:: DATASET EXCERPTS

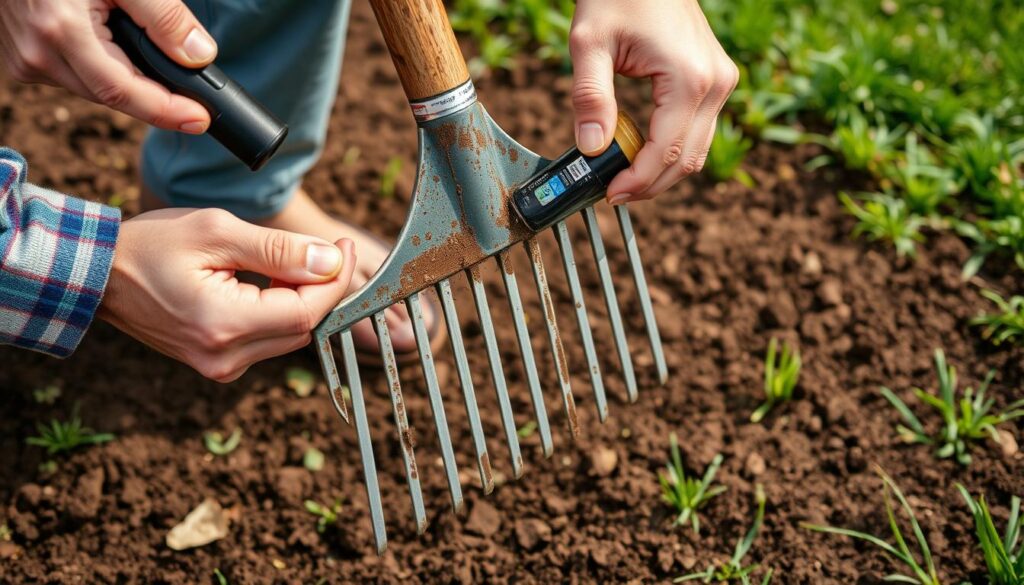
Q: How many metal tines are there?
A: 11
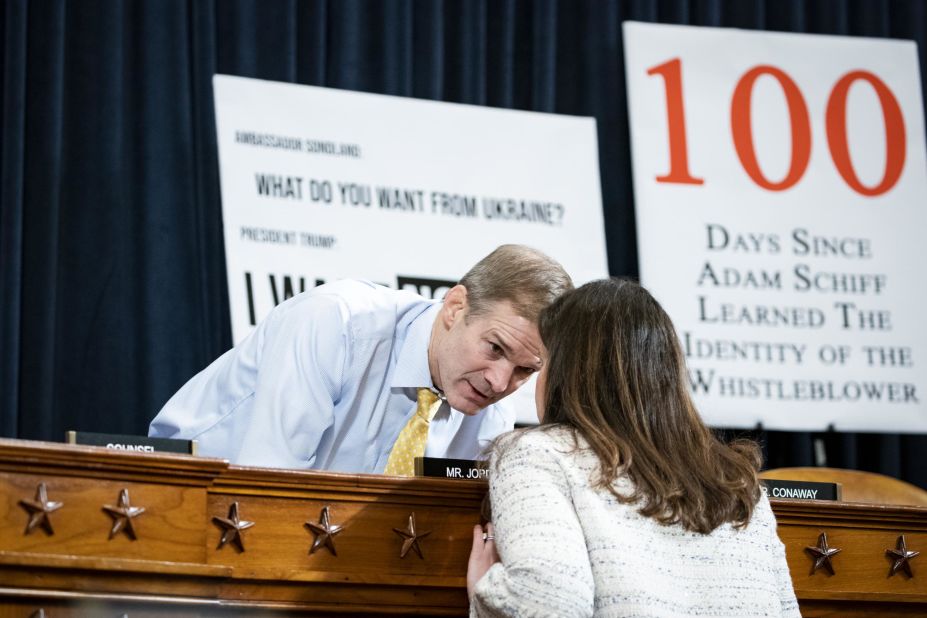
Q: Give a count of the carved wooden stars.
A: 7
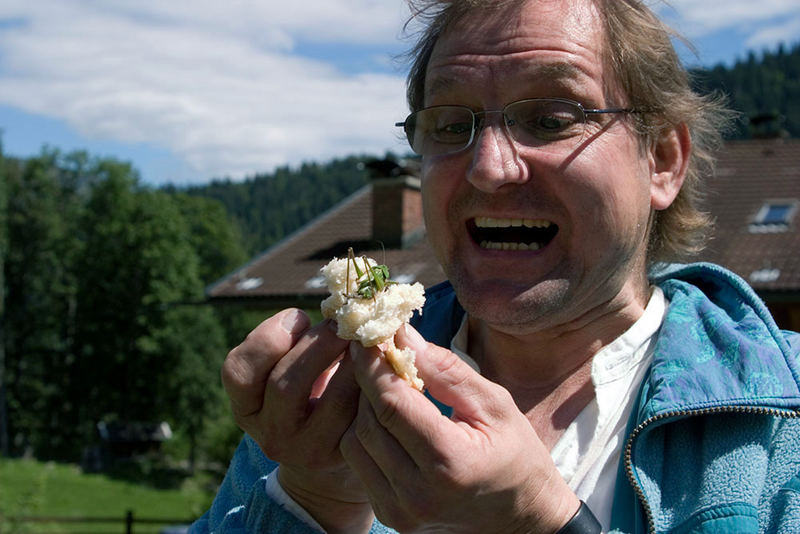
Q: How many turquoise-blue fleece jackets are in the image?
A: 1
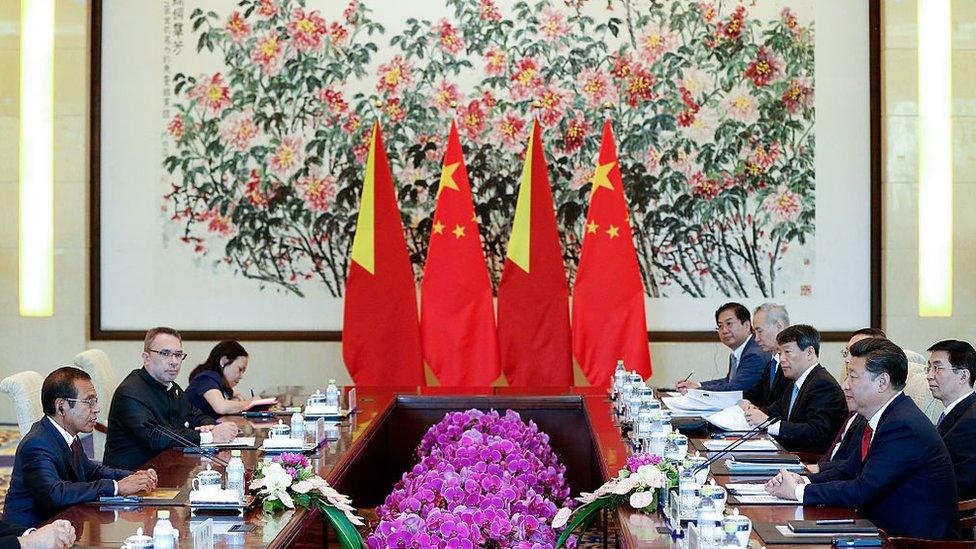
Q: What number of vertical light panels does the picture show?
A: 2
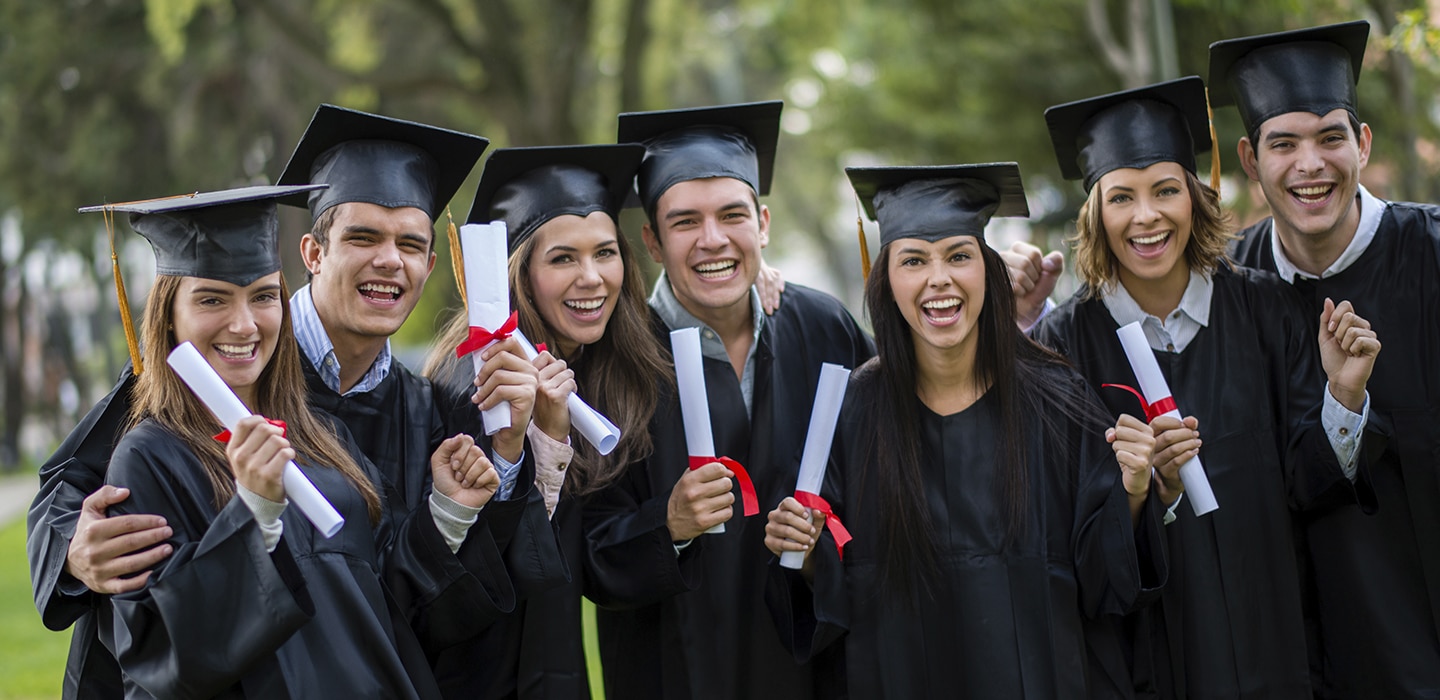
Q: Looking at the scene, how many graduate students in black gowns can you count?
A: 7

::::

• **WORK ITEM**: Your answer must be the records above, word for word, with no pictures.

• **OUTPUT**:
Q: How many metal tines are there?
A: 11
Q: Give a count of the carved wooden stars.
A: 7
Q: How many turquoise-blue fleece jackets are in the image?
A: 1
Q: What number of vertical light panels does the picture show?
A: 2
Q: Looking at the scene, how many graduate students in black gowns can you count?
A: 7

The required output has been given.